[Stored dataset items]
···

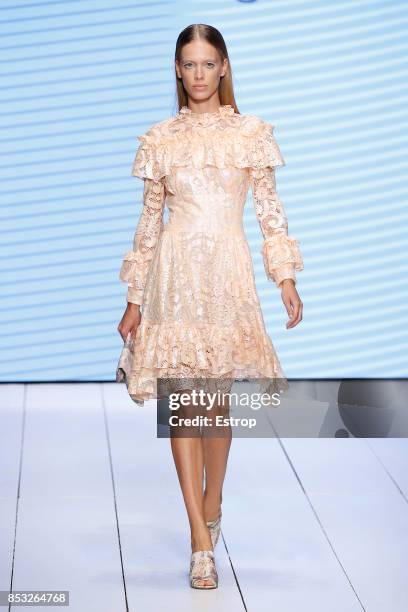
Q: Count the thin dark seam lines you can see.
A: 5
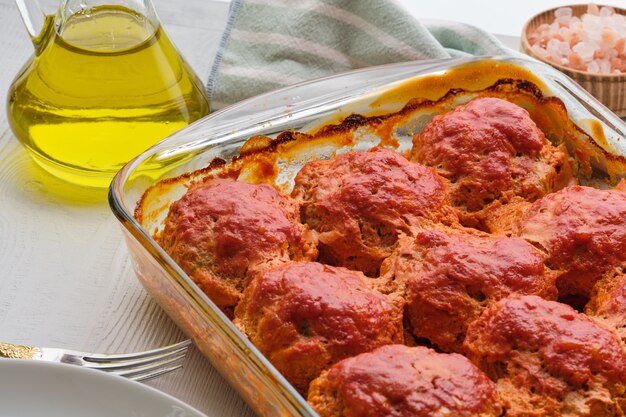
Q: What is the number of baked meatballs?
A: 9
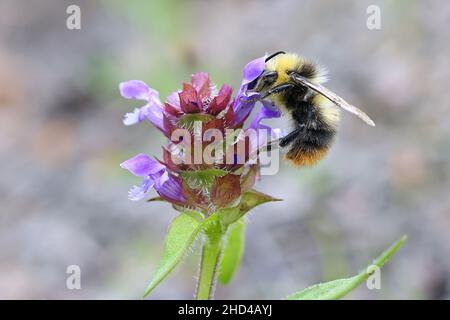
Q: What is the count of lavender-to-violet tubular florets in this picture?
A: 4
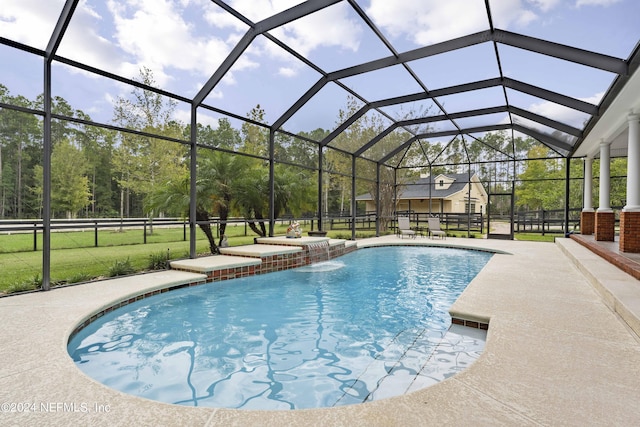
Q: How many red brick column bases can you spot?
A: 3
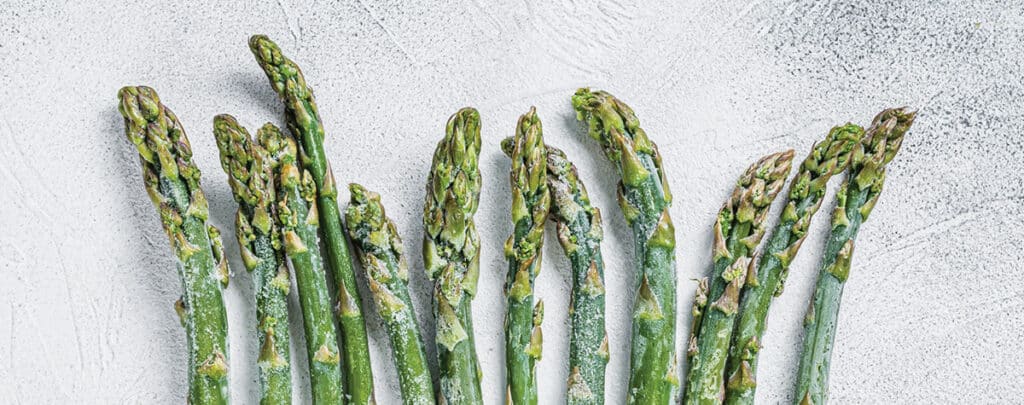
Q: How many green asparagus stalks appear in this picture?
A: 12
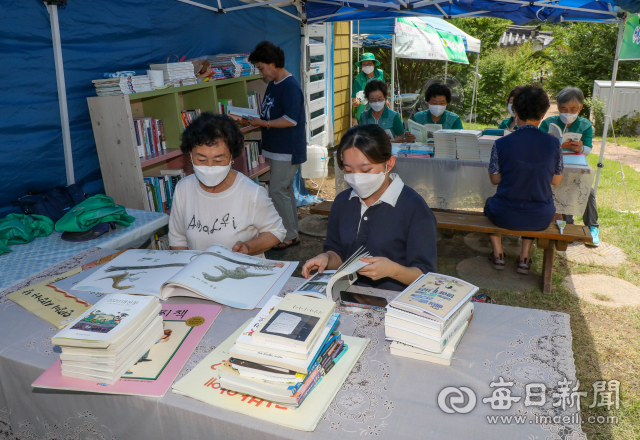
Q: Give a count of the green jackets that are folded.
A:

···

Exercise directions: Return a verbatim transcription of the data, omitting all images.

Solution for this problem:
Q: Count the thin dark seam lines you can see.
A: 5
Q: What is the number of baked meatballs?
A: 9
Q: What is the count of lavender-to-violet tubular florets in this picture?
A: 4
Q: How many red brick column bases can you spot?
A: 3
Q: How many green asparagus stalks appear in this picture?
A: 12
Q: Give a count of the green jackets that are folded.
A:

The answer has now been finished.